Angela Marsons is a British author of crime fiction, from the Black Country in the West Midlands.  She has sold more than three-and-a-half million copies of her novels, which have been translated into 28 languages.

Writing career
Angela Marsons is from Brierley Hill in the West Midlands and is a former security guard at the Merry Hill Shopping Centre.  Having been rejected by numerous publishers over 25 years, she released three books in her crime series in 2015 under digital publisher Bookouture.  Her books all have a Black Country setting,  but the author says "I never write about a set group of people or anyone particular I know, all my characters are make believe."  The principal character in the crime series is Detective Kim Stone.  The success of the digitally-published Kim Stone books resulted in a print deal with publisher Bonnier Publishing Fiction. Marsons is signed to Bookouture for a total of 16 books in the Kim Stone series.
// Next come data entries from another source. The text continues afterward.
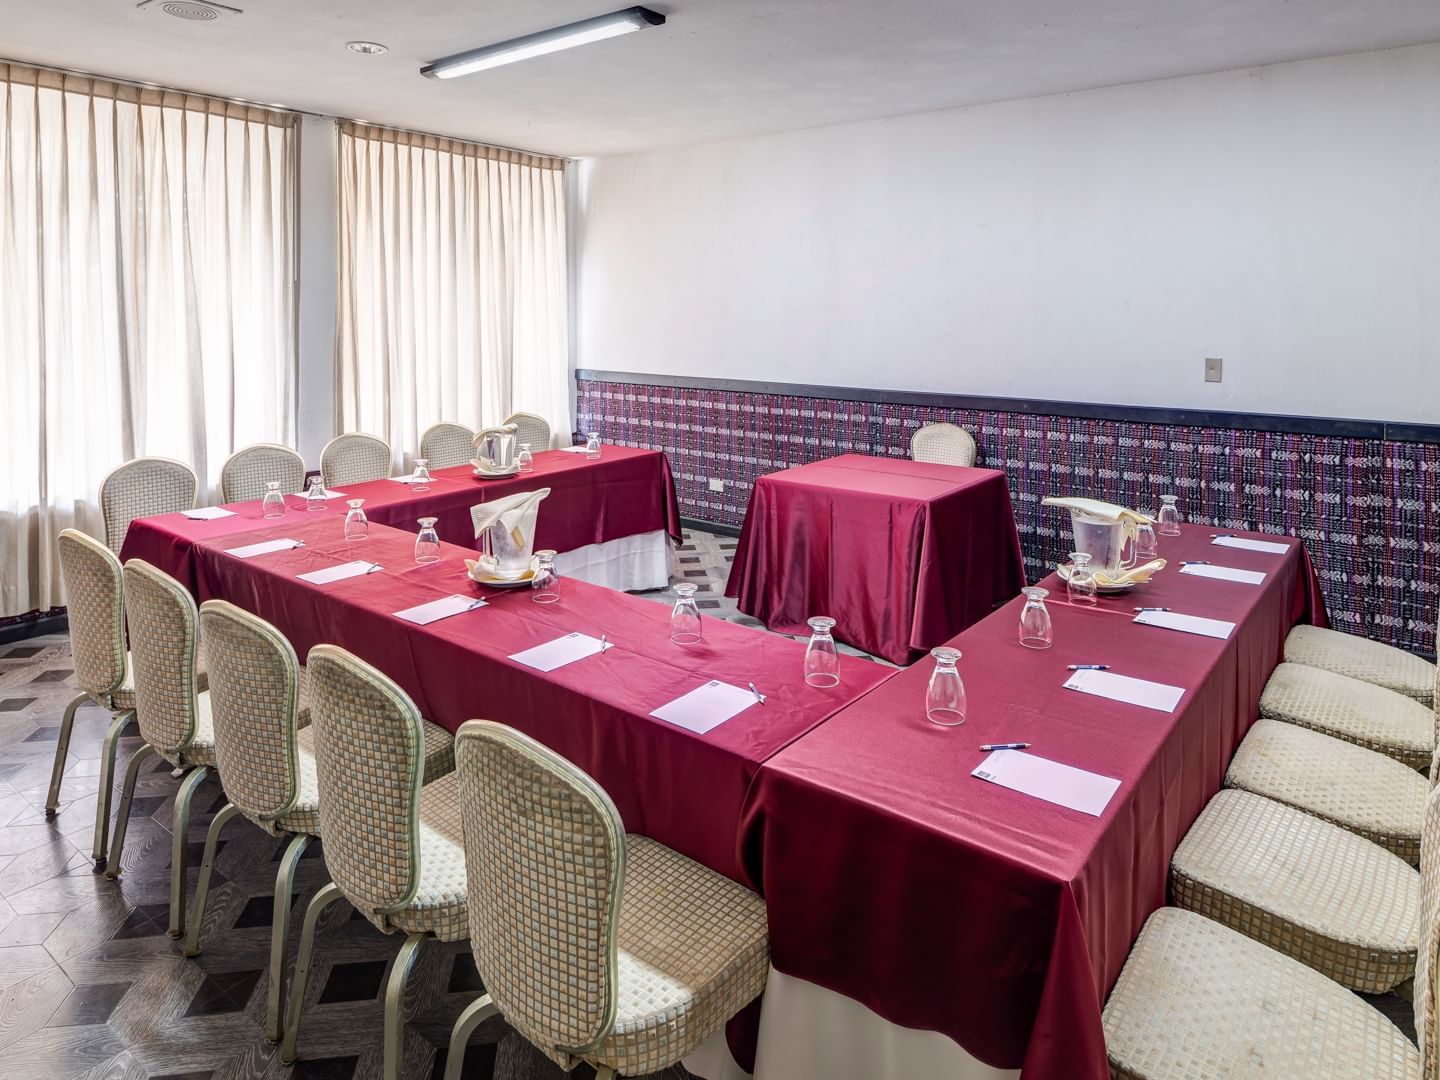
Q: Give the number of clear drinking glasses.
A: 15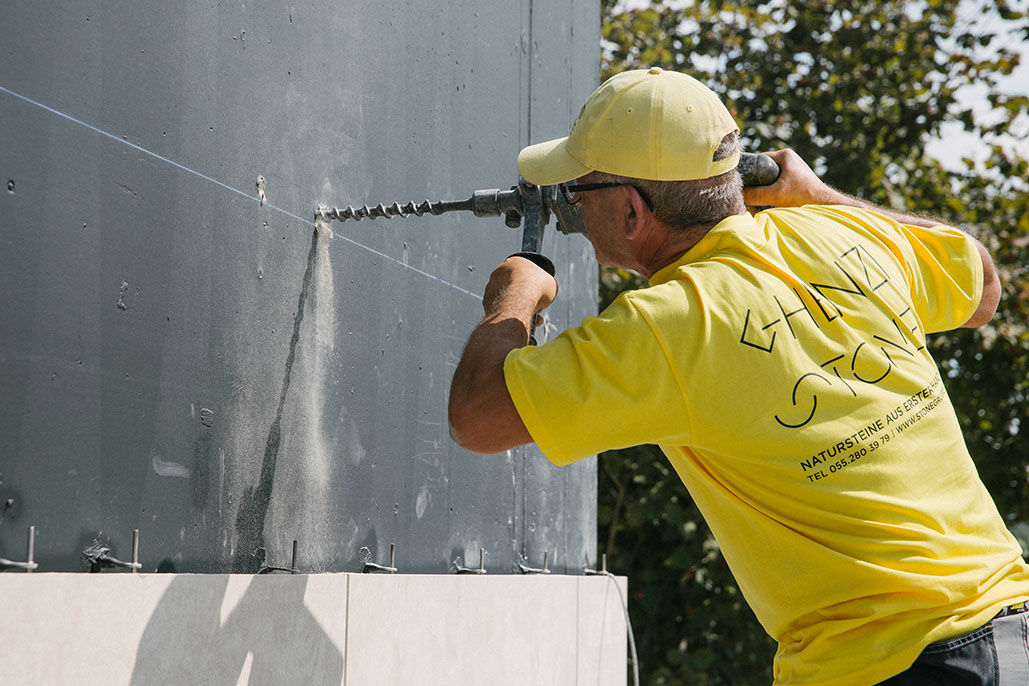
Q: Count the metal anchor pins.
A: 7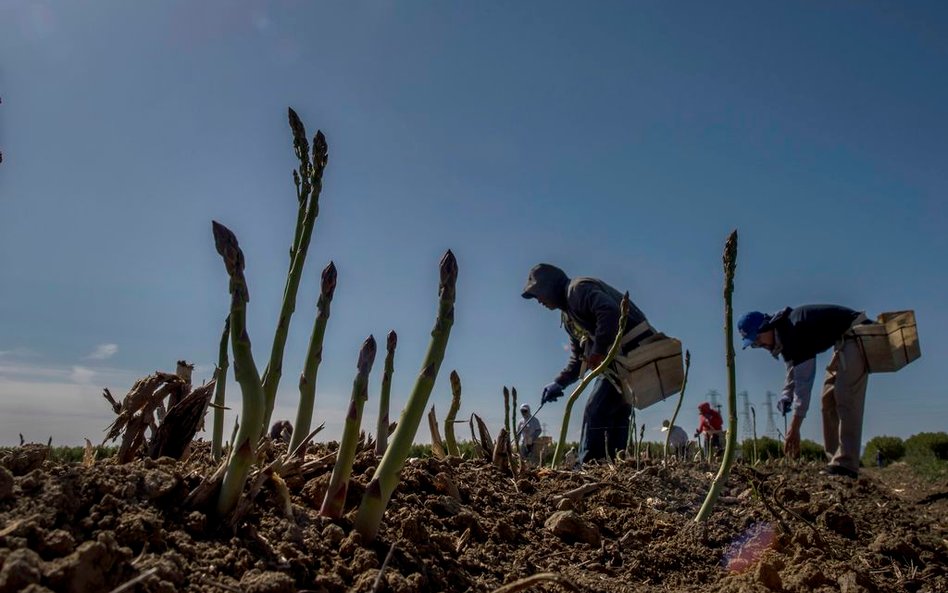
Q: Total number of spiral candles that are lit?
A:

In 2020, Marsons signed a deal with Bookoture for an extra 12 books in the Kim Stone series, bringing the total to 28.

Bibliography

Kim Stone novels
 Silent Scream - 20 February 2015, 
 Evil Games - 29 May 2015, 
 Lost Girls - 6 November 2015, 
 Play Dead - 20 May 2016, 
 Blood Lines - 4 November 2016, 
 Dead Souls - 28 April 2017, 
 Broken Bones - 3 November 2017, 
 Dying Truth - 18 May 2018, 
 Fatal Promise - 19 October 2018, 
 Dead Memories - 22 February 2019, 
 Child's Play - 11 July 2019, 
 First Blood - 14 November 2019, 
 Killing Mind - 13 May 2020, 
 Deadly Cry - 13 November 2020,

Other works
 Dear Mother - 1 February 2014, 
 The Forgotten Woman - 12 October 2016,

References

External links
 Author's website

Living people
British crime fiction writers
People from Brierley Hill
Year of birth missing (living people)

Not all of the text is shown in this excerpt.